The feature is currently in Beta and will be improved in the upcoming releases.
When you perform Git operations on Hopsworks that need to interact with the remote repository, Hopsworks relies on the Git HTTPS protocol to perform those operations. Authentication with the remote repository happens through a token generated by the Git repository hosting service (Github, Gitlab, Bitbucket).
Documentation on how to generate a token for the supported Git hosting services is available here:
Once the token has been generated, you need to provide it to Hopsworks so that it can be used to authenticate Git operations. In the Account Settings page you can find the Git Providers section. The Git provider section displays which providers have been already configured and can be used to clone new repositories.
You can click on the Edit Configuration to change a provider username or token, or to configure a new provider.
Tick the checkbox next to the provider you want to configure and insert the username and the token to use for that provider.
Tokens are personal
The tokens are personal to each user. When you perform operations on a repository, your token is going to be used, even though the repository might belong to a different user.

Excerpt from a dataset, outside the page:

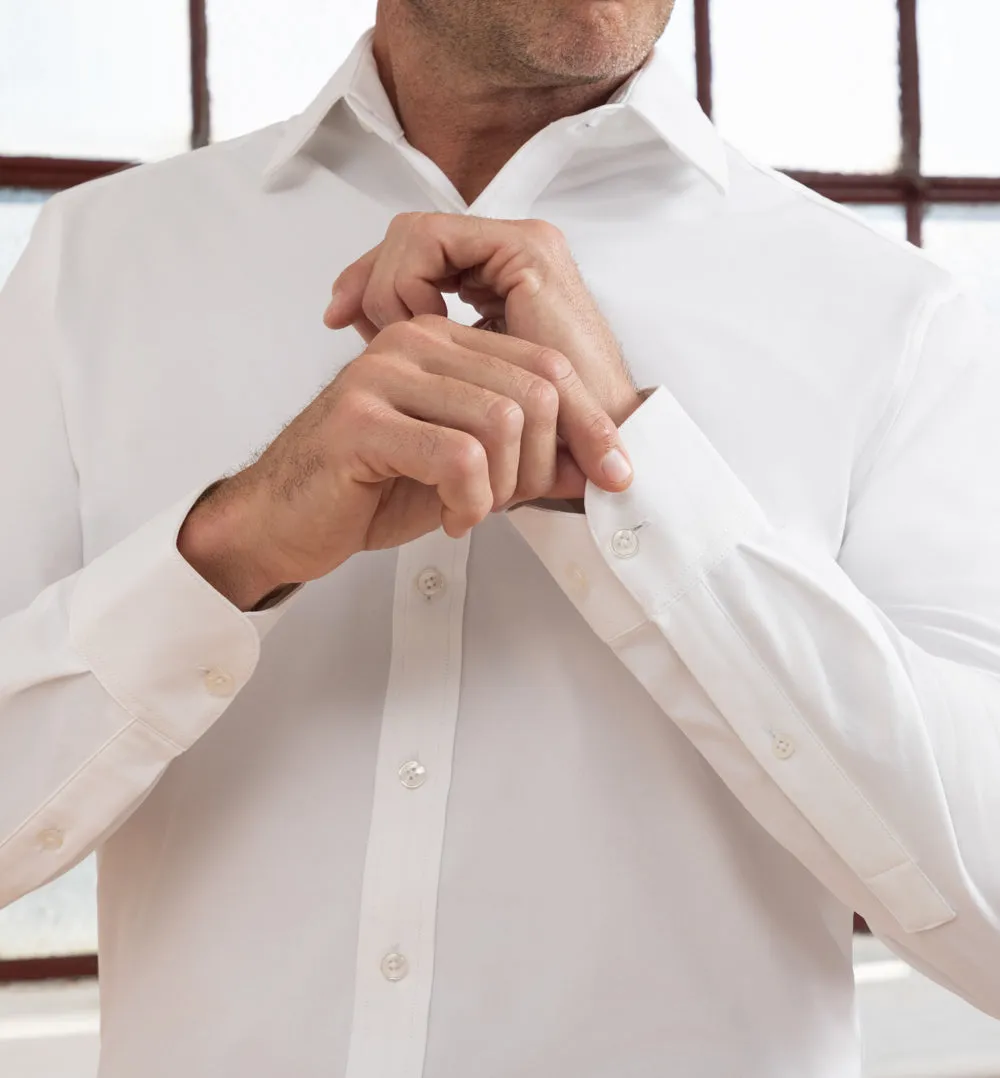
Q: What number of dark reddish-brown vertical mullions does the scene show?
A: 3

Repositories are cloned and managed within the scope of a project. The content of the repository will reside on the Hopsworks File System. The content of the repository can be edited from Jupyter notebooks and can for example be used to configure Jobs. Repositories can be managed from the Git section in the project settings. The Git overview in the project settings provides a list of repositories currently cloned within the project, the location of their content as well which branch and commit their HEAD is currently at.
The list of past and ongoing activities on the repositories is also displayed. The list contains the repository on which the activity is performed, the user performing the operation, its status as well as a message describing the outcome.
Clone a repository#
To clone a new repository, click on the
Clone repository button on the Git overview page.

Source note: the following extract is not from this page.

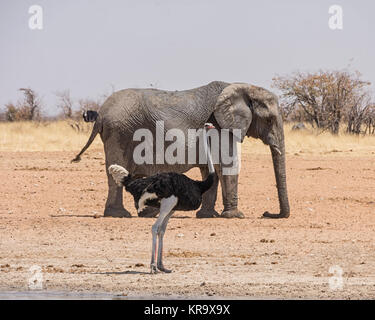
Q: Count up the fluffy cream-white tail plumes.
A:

The clone page asks you to specify the URL of the repository you want to clone. As mentioned above, the supported protocol is HTTPS. As an example, if the repository is hosted on Github, the URL should look like:
Additionally the UI asks you to specify which branch you want to clone. By default the UI is going to clone the
main branch, however a different branch or commit can be specified by selecting clone from a specific branch.
You can select the folder, within your project, on which the repository should be cloned. By default, the repository is going to be cloned within the
Resources dataset. However, by clicking on the location button, a different location can be selected.
Finally, click on the
Clone repository button to trigger the cloning of the repository.
On each repository a set of actions can be performed.
Pull latest changes#
You can pull changes from the remote repository into your Hopsworks local branch. If you need to resolve conflicts, you can use the Jupyter notebook to do so, or you can do that externally from your local machine.
The Switch branch action allows you to change the current branch of the repository. You can either provide a branch name or a commit name you want to checkout.
If you tick the Create new option, a new branch will be created on the Hopsworks local repository. This is useful if you are developing a new feature.
The commit action allows you to commit changes you made to the Git repository cloned on Hopsworks. To be able to commit, you need to provide a commit message.
The push action allows you to push the local changes to the remote repository. The changes will be pushed to the same remote branch as the one you have checked out locally on Hopsworks.
The delete action allows you to remove the local repository from Hopsworks.
Potential data loss
When you remove a repository, the data/code is also removed from the Hopsworks file system. Use this option carefully or you might lose any non-committed changes or changes that have not been pushed to the remote repository.
For every repository, the metadata of the most recent 20 commits is available in Hopsworks. The history is available by clicking on the History button in the repository overview page. This allows you to compare the history of the local repository with the list of commits available on the remote repository.